What didn’t happen was getting a weight. The plan was to use Myron Spaulding’s 1963 hydraulic load cell, in between the crane hook at the slings. IMG_5095

Unfortunately it hadn’t been used in at least five years and was low on fluid. And the load cell must be laid on its side to fill, which wasn’t going to work with a four ton boat hanging from it. So we’re scrambling to find a modern load cell to rent/borrow before launching next week.

We walked through the dismasting repairs with Bryce and work will start tomorrow. While the boat is out, I’ll focus on daggerboard further fairing and trunk shimming, re-orienting and fixing the hinge on the escape hatch so it swings up instead of aft, doing some motor maintenance, minor stress-crack fixes to overly thick fairing areas, and if there’s time, get some graphics onto the float hulls.

New to the website here is a collection of videos. The page will always be up in the top navigation bar, and hopefully this link will work so you can see Ravenswing in mid-air today:

https://cartersboat.com/ravenswing-videos/

 

On the mend

Like so many neighbors, we were wading through too much bad news in October. Santa Rosa firestorm came within 1.5miles of our house just after we finished the $150k+ insurance repair. We were spared but so many friends and acquaintances lost their homes. Living through large insurance claims is a surreal thing that many people never have to experience. Not fun :(. So it was especially relieving to hear from Geico last week that Ravenswing’s dismasting insurance claim settlement has been approved. We’re in process of spec’ing out the new carbon fiber mast build. More info to come once that contract is finalized. 

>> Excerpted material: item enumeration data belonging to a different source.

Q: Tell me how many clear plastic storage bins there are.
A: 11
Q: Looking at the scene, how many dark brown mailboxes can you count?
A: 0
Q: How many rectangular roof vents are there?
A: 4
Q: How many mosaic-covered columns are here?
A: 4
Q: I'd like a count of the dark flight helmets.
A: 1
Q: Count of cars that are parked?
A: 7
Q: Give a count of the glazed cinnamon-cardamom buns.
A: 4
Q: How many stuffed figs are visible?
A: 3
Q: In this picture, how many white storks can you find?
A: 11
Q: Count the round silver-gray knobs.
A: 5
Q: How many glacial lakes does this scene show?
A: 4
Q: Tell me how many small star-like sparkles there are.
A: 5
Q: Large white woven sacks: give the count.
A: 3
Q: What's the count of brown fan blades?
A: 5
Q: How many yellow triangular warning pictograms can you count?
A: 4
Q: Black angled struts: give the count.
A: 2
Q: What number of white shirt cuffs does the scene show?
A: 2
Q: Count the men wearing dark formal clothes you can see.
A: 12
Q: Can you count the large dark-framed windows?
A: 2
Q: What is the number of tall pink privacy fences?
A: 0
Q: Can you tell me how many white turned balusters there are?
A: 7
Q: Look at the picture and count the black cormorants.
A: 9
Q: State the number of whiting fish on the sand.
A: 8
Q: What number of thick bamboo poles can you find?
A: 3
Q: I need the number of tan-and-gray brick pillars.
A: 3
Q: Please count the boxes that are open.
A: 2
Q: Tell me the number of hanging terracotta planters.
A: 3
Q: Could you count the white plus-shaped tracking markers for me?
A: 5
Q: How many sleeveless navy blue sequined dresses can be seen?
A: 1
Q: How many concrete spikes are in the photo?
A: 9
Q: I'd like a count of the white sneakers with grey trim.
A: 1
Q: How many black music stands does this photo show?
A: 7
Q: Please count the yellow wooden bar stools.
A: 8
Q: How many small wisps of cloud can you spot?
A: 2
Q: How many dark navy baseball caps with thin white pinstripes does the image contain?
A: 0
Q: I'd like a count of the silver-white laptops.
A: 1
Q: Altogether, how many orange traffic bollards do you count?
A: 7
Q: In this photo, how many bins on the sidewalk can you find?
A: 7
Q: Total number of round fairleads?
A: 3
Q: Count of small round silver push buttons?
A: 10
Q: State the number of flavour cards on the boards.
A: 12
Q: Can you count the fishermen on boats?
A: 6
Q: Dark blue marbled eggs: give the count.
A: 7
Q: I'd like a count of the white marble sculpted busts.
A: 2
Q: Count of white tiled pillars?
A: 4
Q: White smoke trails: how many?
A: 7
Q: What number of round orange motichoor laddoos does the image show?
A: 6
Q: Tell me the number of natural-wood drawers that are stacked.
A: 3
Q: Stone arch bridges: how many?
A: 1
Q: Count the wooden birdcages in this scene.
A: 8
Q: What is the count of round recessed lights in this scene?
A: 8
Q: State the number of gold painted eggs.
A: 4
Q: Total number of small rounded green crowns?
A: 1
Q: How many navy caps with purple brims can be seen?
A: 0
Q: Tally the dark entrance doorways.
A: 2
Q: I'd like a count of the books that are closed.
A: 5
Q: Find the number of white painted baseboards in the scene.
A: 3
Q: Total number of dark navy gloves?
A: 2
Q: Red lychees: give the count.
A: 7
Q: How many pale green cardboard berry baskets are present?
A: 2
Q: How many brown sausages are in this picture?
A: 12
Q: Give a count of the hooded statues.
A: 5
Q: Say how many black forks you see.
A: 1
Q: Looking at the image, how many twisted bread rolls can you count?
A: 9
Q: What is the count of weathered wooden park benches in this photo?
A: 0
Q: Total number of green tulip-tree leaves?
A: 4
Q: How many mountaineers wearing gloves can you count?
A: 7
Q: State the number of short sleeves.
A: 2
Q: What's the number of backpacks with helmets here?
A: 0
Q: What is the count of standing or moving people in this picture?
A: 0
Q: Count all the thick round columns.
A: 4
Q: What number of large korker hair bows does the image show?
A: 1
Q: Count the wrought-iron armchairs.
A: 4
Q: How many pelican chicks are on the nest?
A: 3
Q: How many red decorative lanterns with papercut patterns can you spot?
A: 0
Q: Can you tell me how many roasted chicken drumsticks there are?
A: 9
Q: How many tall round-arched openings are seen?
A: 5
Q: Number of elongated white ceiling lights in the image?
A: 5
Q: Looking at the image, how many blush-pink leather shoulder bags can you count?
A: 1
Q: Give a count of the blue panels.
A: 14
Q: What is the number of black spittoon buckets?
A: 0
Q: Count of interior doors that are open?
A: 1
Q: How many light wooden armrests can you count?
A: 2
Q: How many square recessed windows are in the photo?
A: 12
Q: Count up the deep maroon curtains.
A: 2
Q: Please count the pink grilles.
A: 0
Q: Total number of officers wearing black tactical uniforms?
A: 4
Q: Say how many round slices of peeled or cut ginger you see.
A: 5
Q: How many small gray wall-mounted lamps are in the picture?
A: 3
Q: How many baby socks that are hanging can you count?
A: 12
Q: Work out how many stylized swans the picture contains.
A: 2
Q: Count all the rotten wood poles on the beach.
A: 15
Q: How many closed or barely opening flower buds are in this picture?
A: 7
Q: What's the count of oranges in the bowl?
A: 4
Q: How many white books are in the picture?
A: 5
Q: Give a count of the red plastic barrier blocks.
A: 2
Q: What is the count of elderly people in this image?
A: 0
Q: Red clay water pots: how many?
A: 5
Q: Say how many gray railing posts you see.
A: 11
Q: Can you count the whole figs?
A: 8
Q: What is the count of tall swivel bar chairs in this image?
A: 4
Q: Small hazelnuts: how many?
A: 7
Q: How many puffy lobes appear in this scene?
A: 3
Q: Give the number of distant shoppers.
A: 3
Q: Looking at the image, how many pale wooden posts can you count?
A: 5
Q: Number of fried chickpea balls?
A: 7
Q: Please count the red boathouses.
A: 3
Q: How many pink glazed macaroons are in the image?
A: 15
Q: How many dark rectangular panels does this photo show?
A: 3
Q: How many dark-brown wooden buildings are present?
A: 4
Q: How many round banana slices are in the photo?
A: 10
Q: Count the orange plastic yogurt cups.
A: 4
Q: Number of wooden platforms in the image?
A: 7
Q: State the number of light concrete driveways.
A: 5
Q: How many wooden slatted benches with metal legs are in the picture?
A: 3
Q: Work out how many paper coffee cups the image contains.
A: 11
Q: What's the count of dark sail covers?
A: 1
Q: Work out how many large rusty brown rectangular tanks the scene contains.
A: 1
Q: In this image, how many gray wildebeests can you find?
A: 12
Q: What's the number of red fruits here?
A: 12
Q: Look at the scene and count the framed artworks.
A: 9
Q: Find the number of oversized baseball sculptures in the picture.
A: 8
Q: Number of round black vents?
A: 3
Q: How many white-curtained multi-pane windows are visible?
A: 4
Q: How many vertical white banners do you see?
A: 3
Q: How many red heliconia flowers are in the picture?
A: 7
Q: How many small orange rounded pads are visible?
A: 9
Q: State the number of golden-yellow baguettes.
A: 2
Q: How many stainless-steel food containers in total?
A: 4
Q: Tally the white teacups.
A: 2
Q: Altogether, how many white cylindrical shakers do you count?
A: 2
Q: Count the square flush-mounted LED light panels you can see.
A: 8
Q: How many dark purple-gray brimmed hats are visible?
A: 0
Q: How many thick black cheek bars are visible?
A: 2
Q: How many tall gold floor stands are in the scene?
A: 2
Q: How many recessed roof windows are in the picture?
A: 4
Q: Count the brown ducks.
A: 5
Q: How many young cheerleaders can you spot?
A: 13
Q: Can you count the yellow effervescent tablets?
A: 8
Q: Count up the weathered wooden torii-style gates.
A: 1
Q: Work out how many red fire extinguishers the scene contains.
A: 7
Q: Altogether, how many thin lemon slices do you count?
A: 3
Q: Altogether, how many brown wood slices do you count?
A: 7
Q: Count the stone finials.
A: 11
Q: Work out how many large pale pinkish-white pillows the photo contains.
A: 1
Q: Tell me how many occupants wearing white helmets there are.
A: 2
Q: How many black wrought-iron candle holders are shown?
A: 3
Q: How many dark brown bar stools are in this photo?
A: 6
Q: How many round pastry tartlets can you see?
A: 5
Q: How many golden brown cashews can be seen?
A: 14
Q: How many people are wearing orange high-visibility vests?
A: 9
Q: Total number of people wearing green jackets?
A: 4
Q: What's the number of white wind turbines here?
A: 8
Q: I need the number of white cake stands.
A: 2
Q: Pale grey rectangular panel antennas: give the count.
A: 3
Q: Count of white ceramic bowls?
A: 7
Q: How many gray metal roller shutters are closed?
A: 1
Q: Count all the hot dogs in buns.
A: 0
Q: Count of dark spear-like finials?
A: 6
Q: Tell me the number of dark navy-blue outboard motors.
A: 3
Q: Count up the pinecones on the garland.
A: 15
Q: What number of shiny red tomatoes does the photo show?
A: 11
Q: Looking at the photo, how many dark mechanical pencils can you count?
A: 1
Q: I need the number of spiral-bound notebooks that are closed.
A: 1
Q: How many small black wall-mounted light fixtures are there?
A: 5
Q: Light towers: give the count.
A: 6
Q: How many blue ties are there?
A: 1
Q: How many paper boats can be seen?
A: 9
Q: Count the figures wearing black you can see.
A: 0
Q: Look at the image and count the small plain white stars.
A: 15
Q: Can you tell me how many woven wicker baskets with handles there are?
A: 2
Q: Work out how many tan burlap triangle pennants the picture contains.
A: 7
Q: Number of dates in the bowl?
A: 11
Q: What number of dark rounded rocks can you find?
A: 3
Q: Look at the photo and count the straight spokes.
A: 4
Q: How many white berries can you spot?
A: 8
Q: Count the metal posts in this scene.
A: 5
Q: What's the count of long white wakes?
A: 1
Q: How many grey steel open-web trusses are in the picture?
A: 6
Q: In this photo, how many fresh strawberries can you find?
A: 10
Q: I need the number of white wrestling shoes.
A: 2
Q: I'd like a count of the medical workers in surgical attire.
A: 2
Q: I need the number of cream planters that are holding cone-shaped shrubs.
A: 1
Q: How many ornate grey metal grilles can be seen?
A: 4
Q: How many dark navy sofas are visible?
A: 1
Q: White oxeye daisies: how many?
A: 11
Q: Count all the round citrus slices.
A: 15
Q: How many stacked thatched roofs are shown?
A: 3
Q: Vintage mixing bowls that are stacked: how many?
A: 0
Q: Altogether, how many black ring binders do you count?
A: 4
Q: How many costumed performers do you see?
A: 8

The boat has not been weighed yet, and that figure is needed to finalize the mast fiber layup schedule. We know the boat buoyancy figures can exert over 108,000 lb ft of pressure, but knowing the weight helps verify the necessary strength calculations. We also got approved to do the topsides repairs with the boat hauled out, because I can see some paint damage down at the waterline where the mast was rubbing against the hull for the hour before we got everything out of the water (on the breakage day). We were cleared to use the KKMI yard just a mile away from our marina, but the MOD70′ racing tri Orion was hauled before us using a special, very expensive rental crane. Orion has usurped the yard and the manager said last week, “it’ll be here through the winter so we will get to you in the spring”  Crap, need to find another solution and we’re too wide for any of the Bay Area travelifts. Big thanks to KKMI owner Ken Keefe for recommending Spaulding Boat Works in Sausalito because they have a big old fixed base crane.  We went to their office on Thursday and got an appointment for Monday! Scheduling gods decided to smile on us. We’re supposed to lift the boat at 10:30am Nov6, for any locals who want to watch RW swing through the sky. 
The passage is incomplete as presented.